清宮VS櫻井、岩見VS宮台…ファームは選手同士の「物語」に深みをつける
清宮&安田&櫻井は高校時代から敵→味方→再び敵に
オープン戦とはいえ燃えないわけがないシチュエーションだったが、清宮のバットは初球のカーブに空を切ると、2球目の変化球をファウル、最後はアウトローの速球を見送り、3球三振に倒れた。わずか60秒で終わった勝負は櫻井に軍配が上がり、直後から清宮の「オープン戦19打席連続無安打」を報じる見出しが躍った。
しかし、清宮はファーム公式戦が開幕すると、4月に4本の柵越え。5月に1軍昇格を果たしてプロ初本塁打も記録し、再びファームを主戦場とした下旬からは24試合で11ホーマー。

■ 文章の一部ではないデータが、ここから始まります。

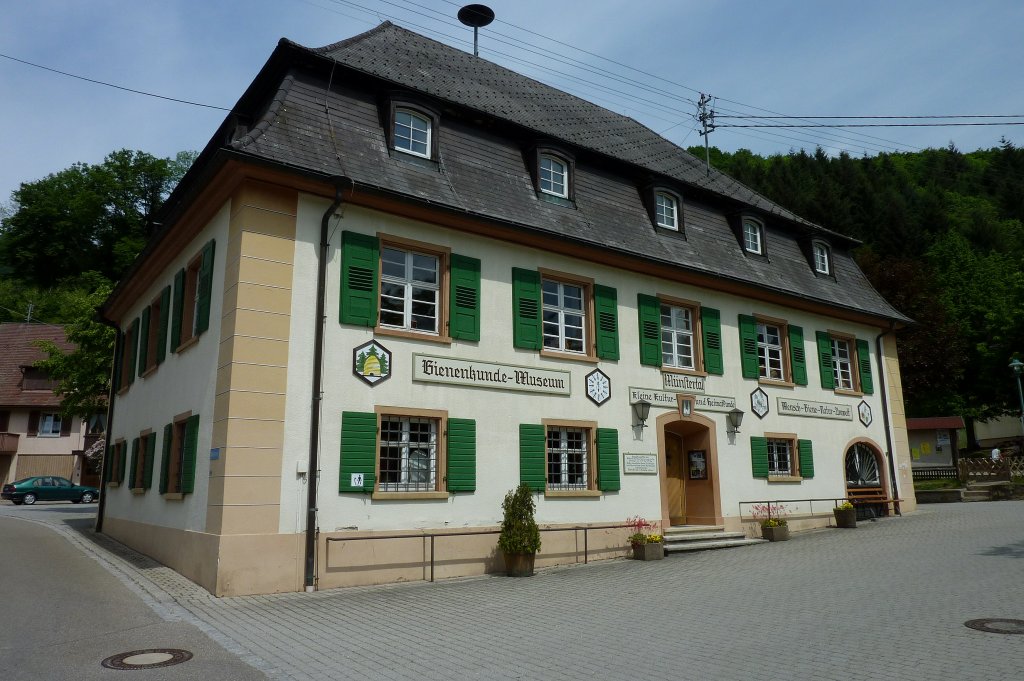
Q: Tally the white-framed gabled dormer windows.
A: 5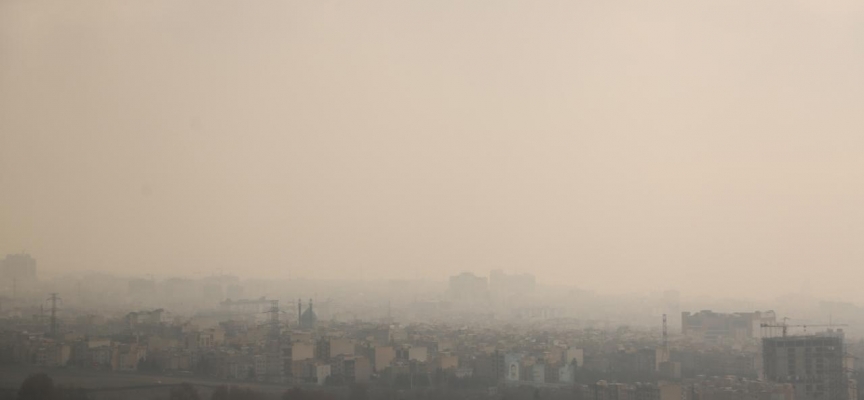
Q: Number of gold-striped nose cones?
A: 0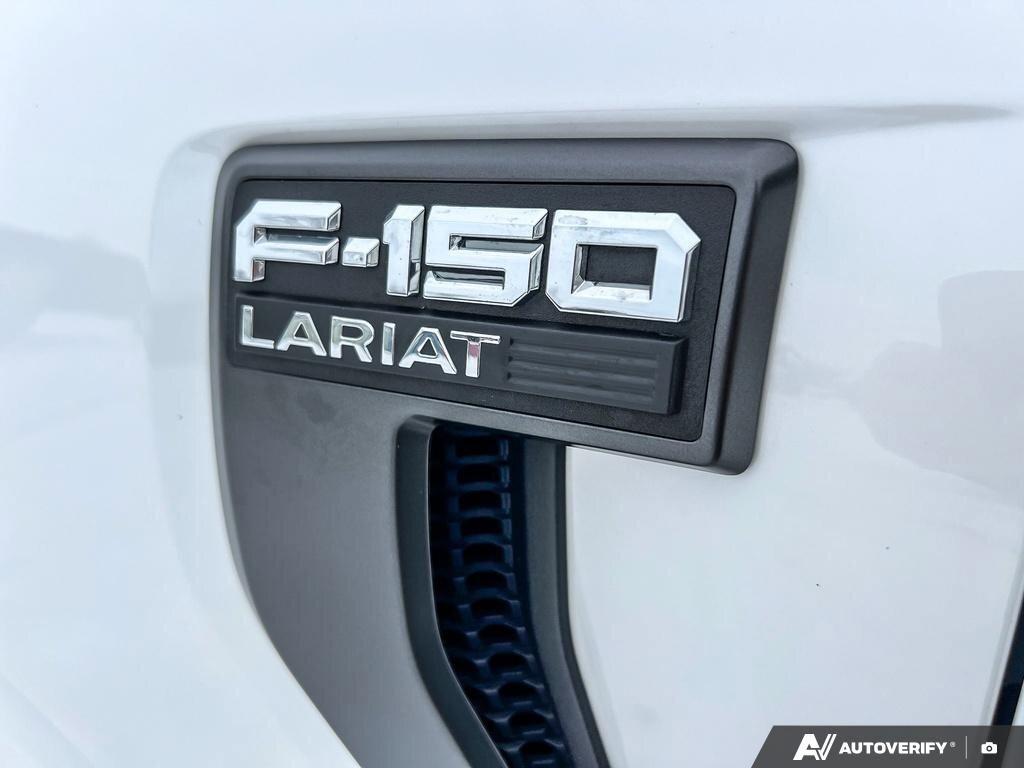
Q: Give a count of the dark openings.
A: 12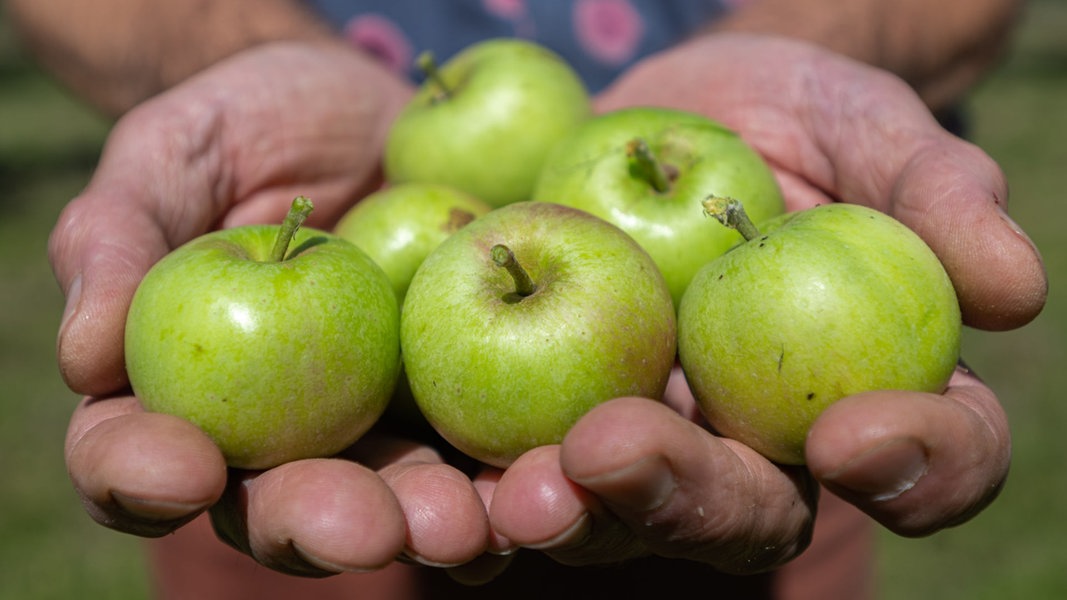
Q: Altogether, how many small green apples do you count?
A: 6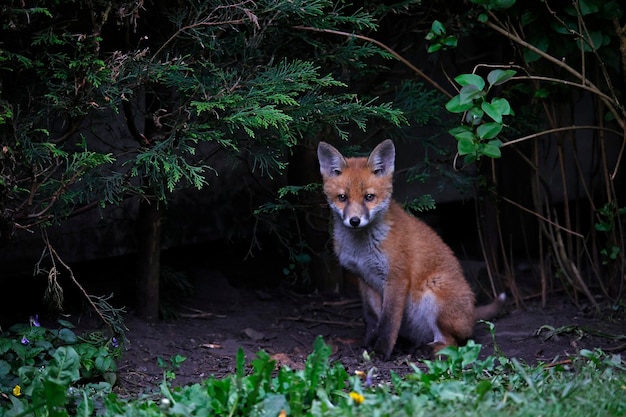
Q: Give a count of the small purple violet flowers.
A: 4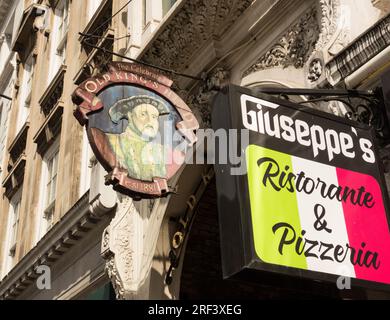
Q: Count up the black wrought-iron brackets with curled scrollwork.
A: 1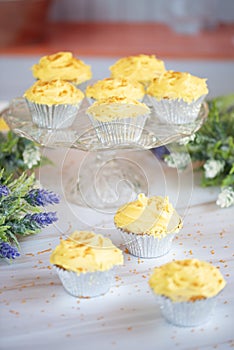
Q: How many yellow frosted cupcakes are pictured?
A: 9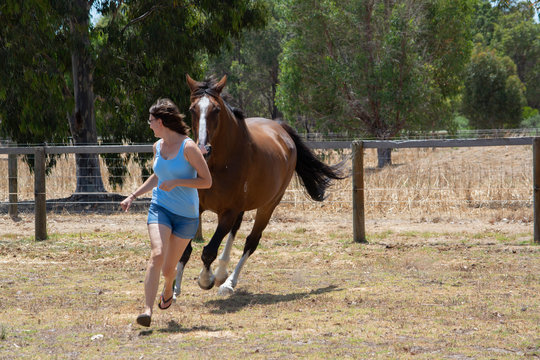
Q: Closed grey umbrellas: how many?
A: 0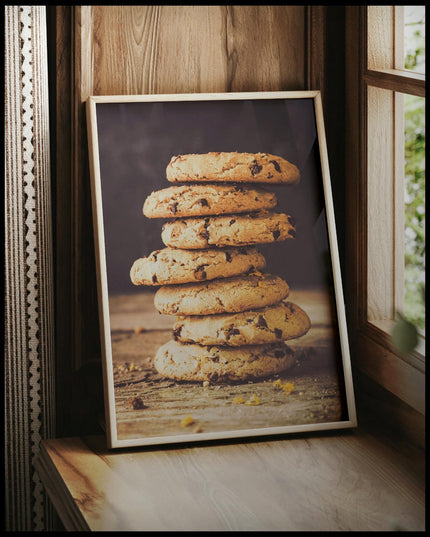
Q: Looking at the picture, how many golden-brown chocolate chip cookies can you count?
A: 7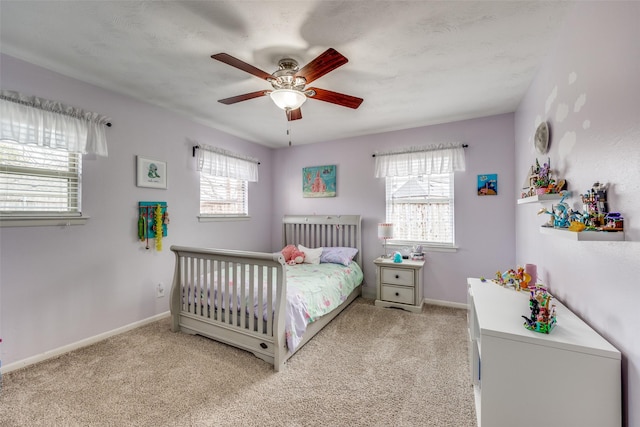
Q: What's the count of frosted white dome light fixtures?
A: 1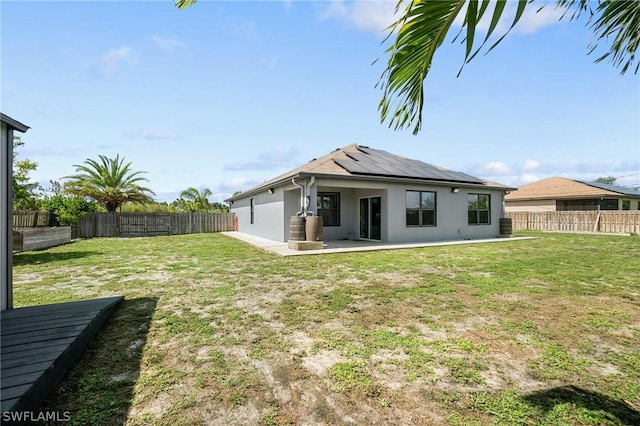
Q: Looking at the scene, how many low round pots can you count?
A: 0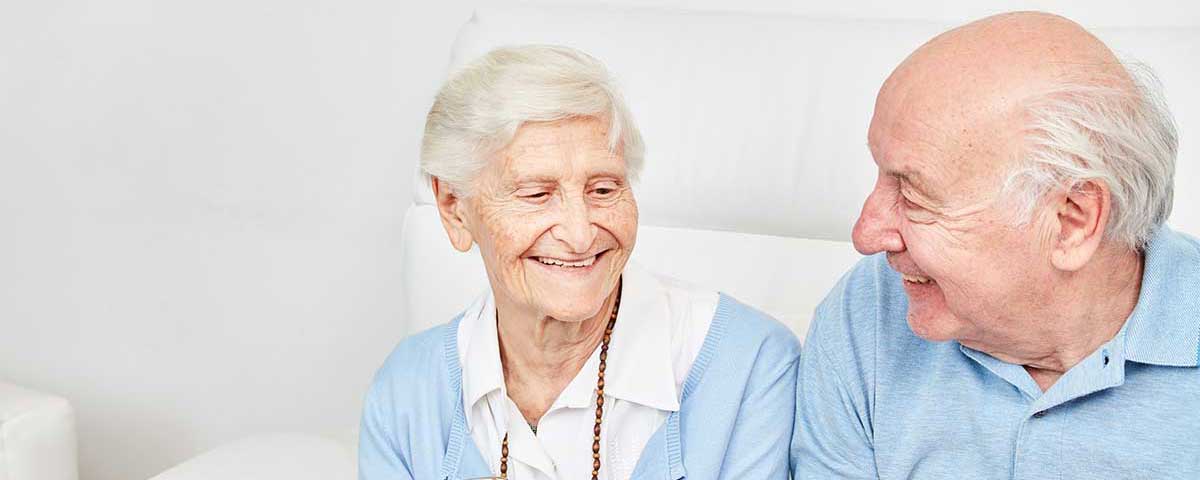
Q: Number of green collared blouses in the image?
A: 0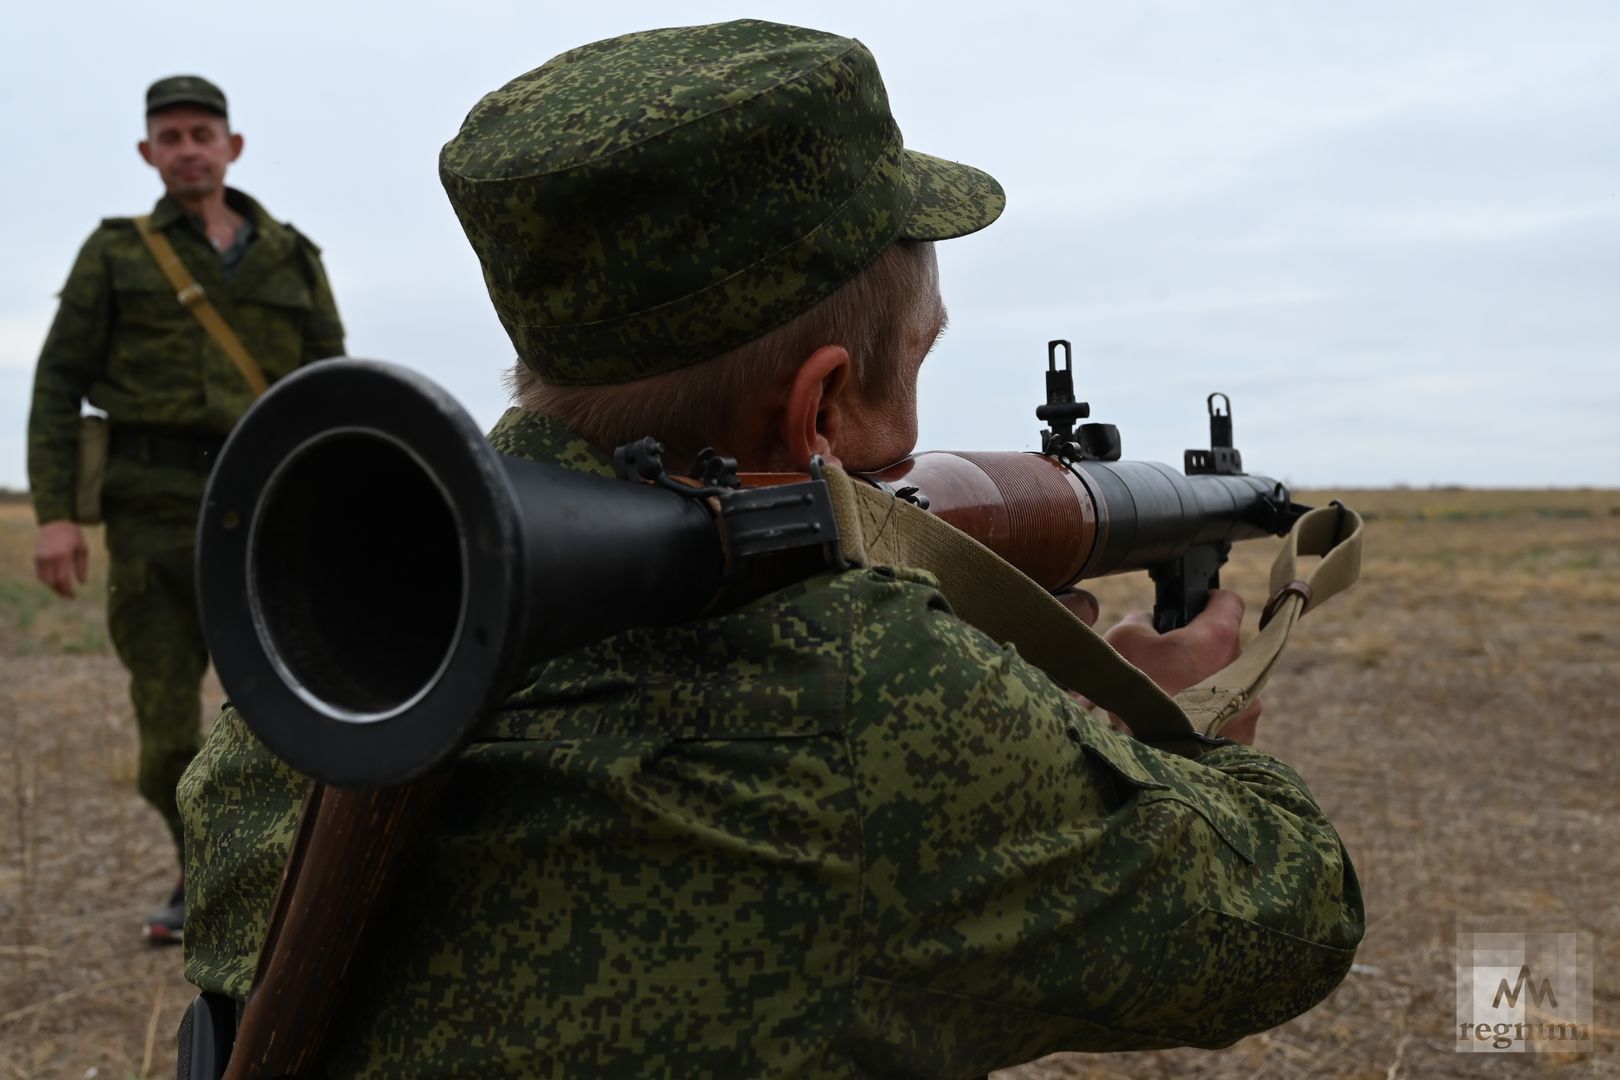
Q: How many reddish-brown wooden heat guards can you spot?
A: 1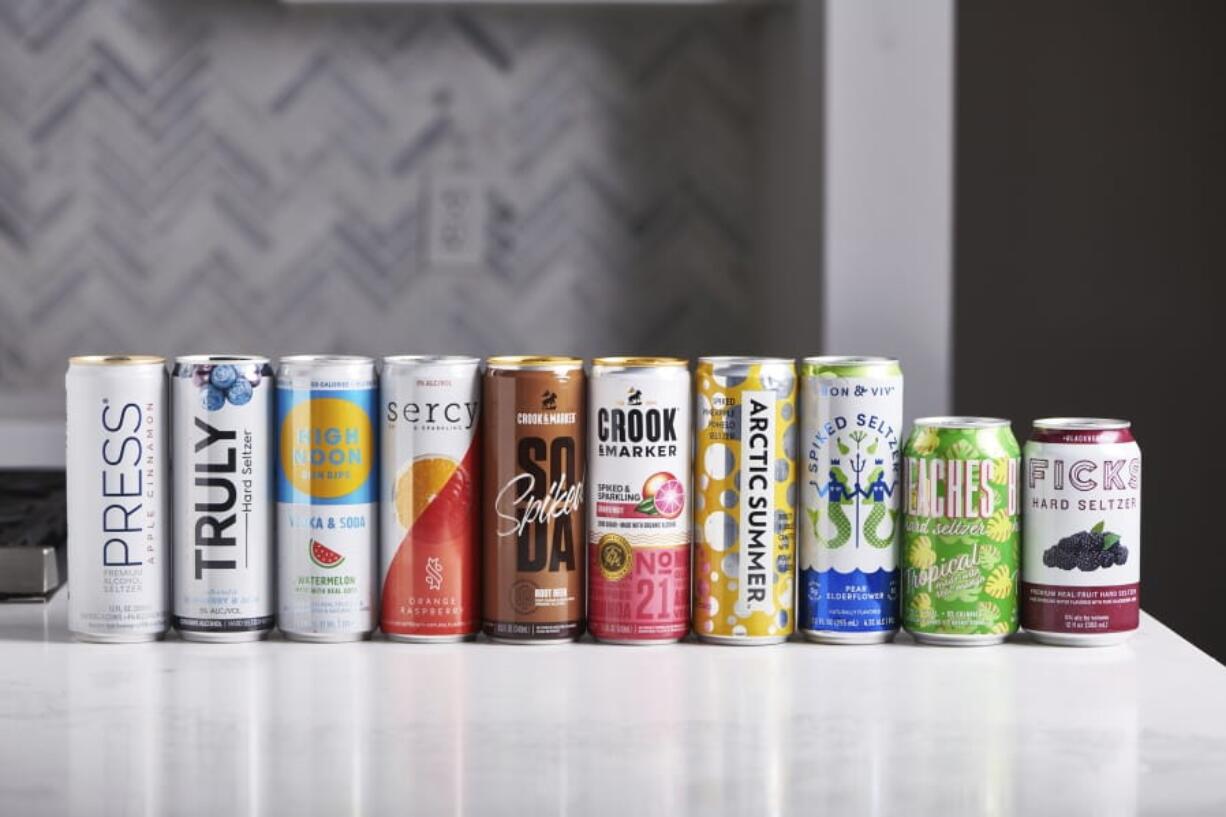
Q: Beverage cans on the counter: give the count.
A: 10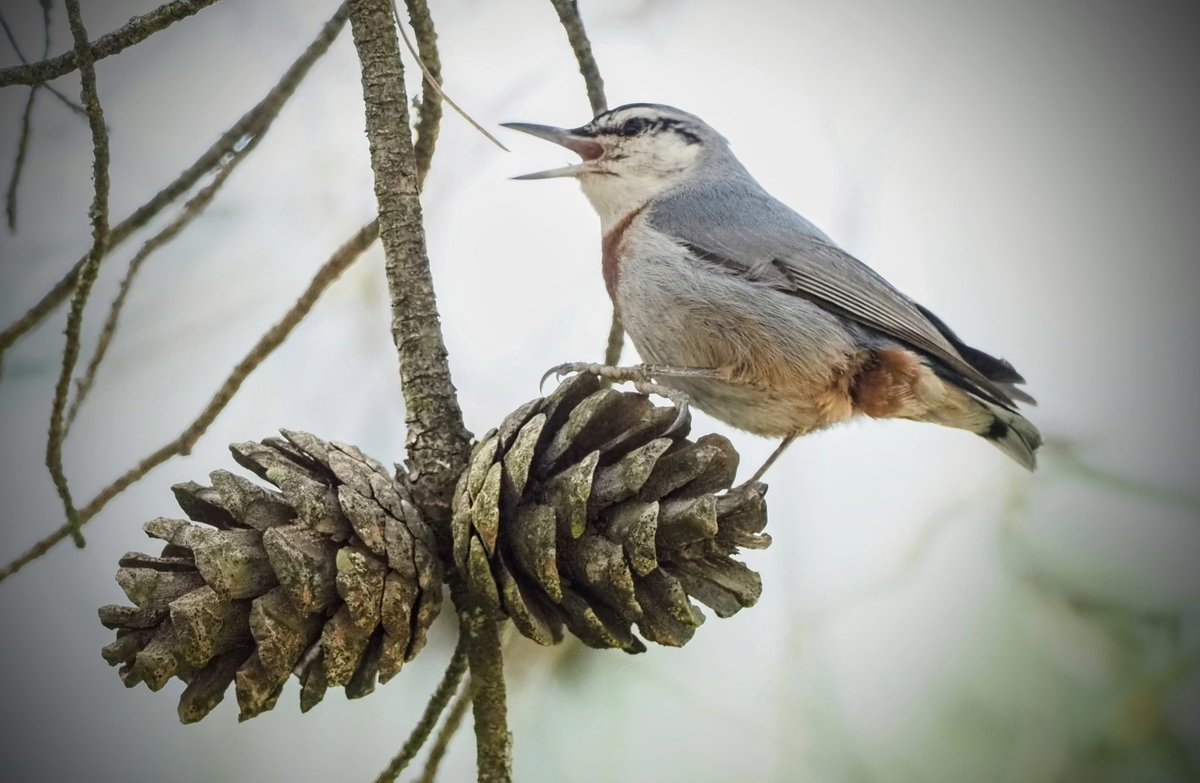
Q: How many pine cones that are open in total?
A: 2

わずか39試合の出場で15本塁打を放ち、現在は堂々、2軍全体のホームランリーダーである。
アーチを量産する過程でも、清宮は櫻井との対峙を重ねている。4月30日のイースタン・リーグ公式戦(平塚)では、先発した櫻井から四球を選び、第2打席で犠飛も放った。日本ハムが2イニングスで5点を奪う攻撃に貢献し、一矢報いた格好だ。
もう1人の大物ルーキー・安田尚憲内野手(ロッテ)も、櫻井にはきりきり舞いさせられていた。履正社高校3年時に出場した選抜高等学校野球大会では準優勝を果たしたが、その初戦で日大三高校のサウスポーにまったく自分のバッティングをさせてもらえず、3打席連続三振を奪われている。プロ入り後は3度の対戦で1安打2四球と、やや盛り返した。
さかのぼればこの3人は、昨年の9月に開催されたU-18ベースボールワールドカップに日本代表として出場している。櫻井が唯一登板した南アフリカ戦で清宮は本塁打と二塁打を1本ずつ、安田は二塁打を2本放った。
敵から味方に、プロでは再び敵へ。パ・リーグの未来を担うと期待されるスラッガー2人が所属するチームは、DeNAとの対戦を6試合ずつ残している。今季中にまだ見られそうな、見応えのある勝負だ。